SkillTree uses the concept to put together a report designed to assess the various aspects of the business operation.

“The tree is your business and you try to make it grow,” said Matthews, who has a degree in finance from Wayne State. “You have your different branches are leaves … one could be IT, another could be operations, one could be policies and procedures, one could be compliance. That’s why we use the idea of a Skill Tree, so you can see it visually bloom.”

The three co-founders established SkillTree after the company for which all three previously worked was bought out. The three, who have a long history together – Odom and Matthews have partnered on several businesses – decided after that purchase it was time to strike out on their own.

Odom said the trio is “looking to apply our skills” on a more ground level with organizations where they feel the impact and have a “more positive outlook about the work they do.”

“One of my passions is helping people,” Matthews said. “People have these missions, and they may not know what they don’t know. They may not know there’s a compliance issue or a disaster management issue, or with onboarding and offboarding.”

To find their way in this niche – “The market is flooded with consultants,” Odom said – SkillTree is working networks, getting help from friends and using word of mouth to make contacts.

“We’re going to get out there and pound the pavement,” Mahlmeister said.

The glut of business consultants made the decision to strike out on their own a little tougher to make, according to Odom.

Getting businesses to answer the question “Why choose us” is a task Odom said he finds “intimidating.”

“If you have your own business, if you want a consultant, you’re not going to have trouble finding one,” he said. “Standing out in such a huge crowd has been an ongoing conversation. That part to me is intimidating.”

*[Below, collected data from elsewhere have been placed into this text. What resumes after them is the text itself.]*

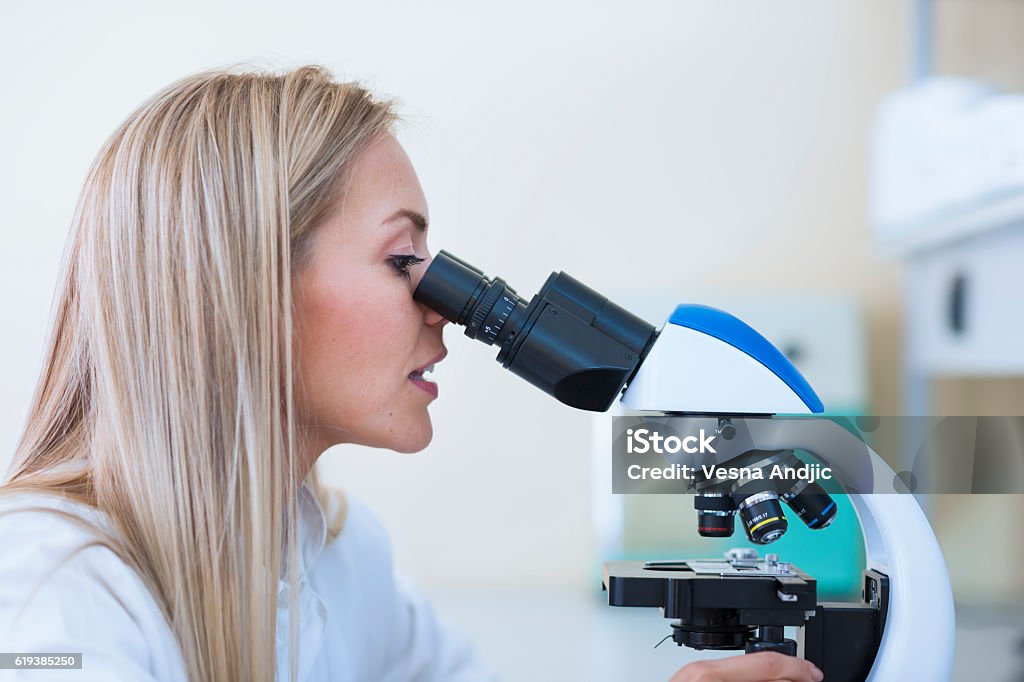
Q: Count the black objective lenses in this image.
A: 3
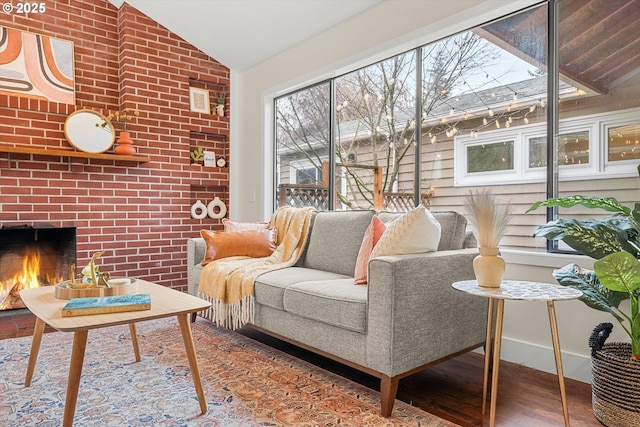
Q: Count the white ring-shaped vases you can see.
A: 2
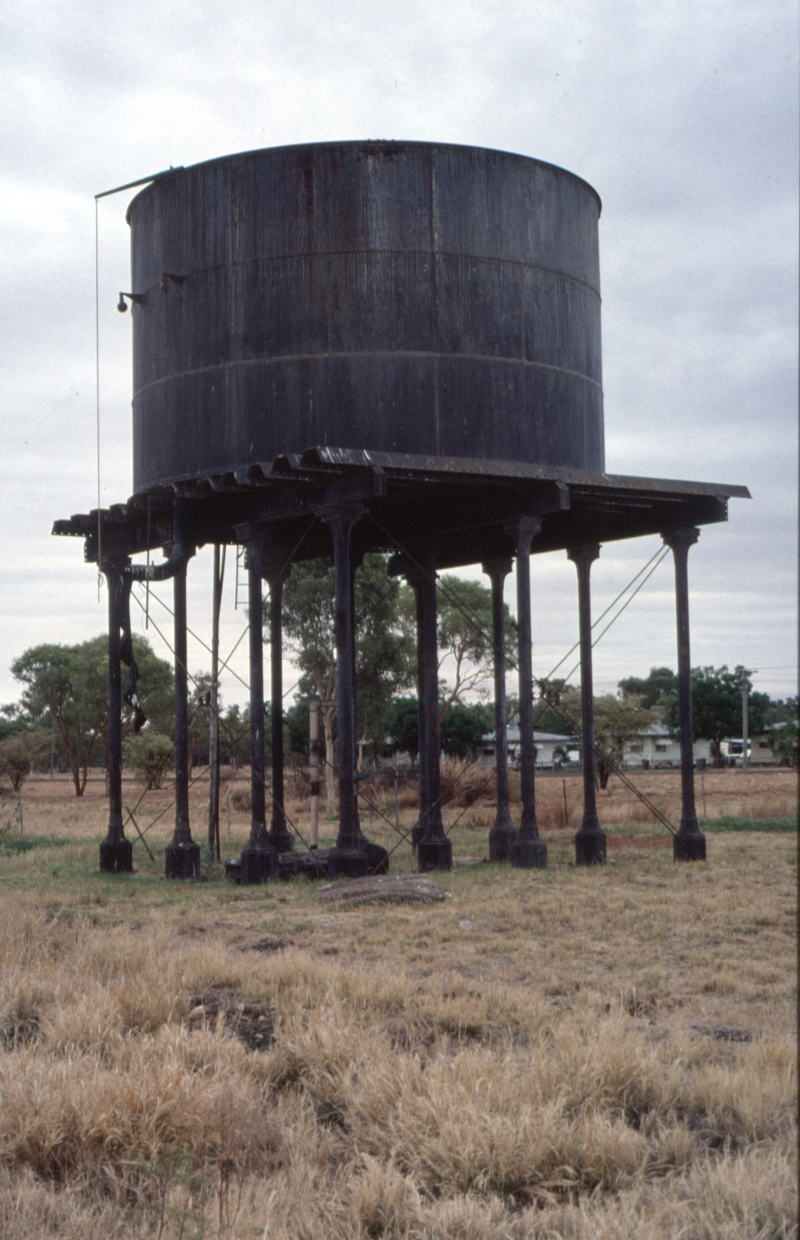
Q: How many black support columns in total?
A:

To find its way, SkillTree will focus largely on small businesses. One example: a startup telehealth business that has no infrastructure around what they’re doing. While they know how to conduct the telehealth and how to bill for it, the startup may not be as aware of compliance issues or how to protect their information from a cybersecurity attack.

Another example, Mahlmeister said, would be a nonprofit that gets caught up in the world of grant applications. It’s easy for nonprofits to “lose their mission,” she pointed out. They get grant money  and now have to create a program that fits with the grant.

After the grant is gone, the nonprofit has to try to find a way to keep those people or wind up laying them off. Then they see another grant and go after that one.

“You’ve got all these disparate programs going on, and maybe they align with your mission but maybe they don’t,” Mahlmeister said. “One of the things I tell nonprofit leaders is you can’t just grab grants. You’ve got to be thinking about how those grants support your mission.”

Odom said part of the inspiration for striking out on his own came during the pandemic, when he watched people he knew start businesses at home. While a vast majority of those failed, he said, a “significant number did great.”

The problem? Now they’re back in the real world and have no idea how to grow. They run into supply chain limitations and have to figure out shipping and distribution issues.

To help businesses straighten out their issues, Matthews said, SkillTree is banking on being able to build relationships.

“I tell people that ‘people invest in you,’” he said. “They may like the (business) idea, but they’re betting on you. If they like you, they’re willing to give you a chance. I think we have good social credit, and I think that will be one of the things that differentiate us.”